Je vous dis tout, dans les moindre détails, ou presque ...
ADN vu par l'Oeil de S
Le texte de Dennis Kelly est riche, aussi bien dans ses sujets que dans ses mots et ses phrasés. Le traduire n'a pas dû être une mince affaire ! Philippe Le Moine réussit à transposer avec brio les dialogues aux phrases à suspens qui titillent notre intérêt et leur donne un rythme soutenu. L'adaptation et la mise en scène de Marie Mahé sont, quant à elles, percutantes ! Elle nous immisce au sein de ce groupe d'adolescents avec ingéniosité tout en posant avec intensité le problème du harcèlement en milieu scolaire et de la violence. Elle nous interpelle également avec subtilité sur le comportement animal de l'être humain qu'elle met en abyme avec finesse et virtuosité. Des rires gênés s'échappent par de ci de là, mais une tension palpable domine aussi bien sur scène qu'au sein du public. Il règne dans l'atmosphère à la fois mal à l'aise et fascination : c'est brillant ! La scénographie est, quant à elle, d'une belle inventivité laissant un flottement sur le lieu exact où se déroule l'action : notre imagination est donc suscitée pour notre plus grand plaisir. Elle est complétée par des lumières divinement efficaces jonglant entre un halo rouge sang et une vive lumière blanche tel l'enfer et le paradis, l'ange et le démon ...

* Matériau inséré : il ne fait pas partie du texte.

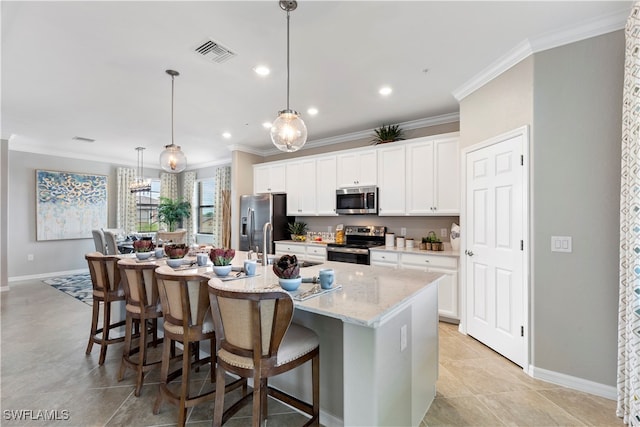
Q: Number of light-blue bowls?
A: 4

Sur scène, nous découvrons quatre comédiens très investis et incroyablement bien dirigés. Nous retrouvons Tigran Mekhitarian (en alternance avec Achille Reggiani) qui nous offre un jeu à la fois déboussolant et captivant de justesse. A ses côtés, Maxime Boutéraon nous livre avec une passivité impressionnante, des silences qui en disent beaucoup à travers un simple mouvement des yeux : son interprétation est à la fois angoissante et subjuguante. Marie Mahé et Léa Luce Busato nous servent au travers de leurs personnages avec un délicieux brin de folie, des sentiments et émotions tels que la panique, l'incompréhension, la solitude ou encore la culpabilité. Elles nous envoûtent de leurs magnifiques nuances reflétant astucieusement les nombreux quiproquos de l'intrigue : c'est déroutant !
En Bref.
Au delà de l'incroyable plume incisive de Dennis Kelly, la jeune metteuse en scène, Marie Mahé, nous propose une tragédie des temps modernes attractive qui nous saisit du début à la fin et nous interroge sur l'être humain à travers des réalités frappantes de notre société. Menée tambour battant par des comédiens talentueux, d'une maturité délectable et d'une justesse enivrante, cette pièce intergénérationnelle et essentielle saura vous attraper au vol ! Foncez, je n'ai pas d'autres mots.
Actuellement au Théâtre La Tempête jusqu'au 19 mars.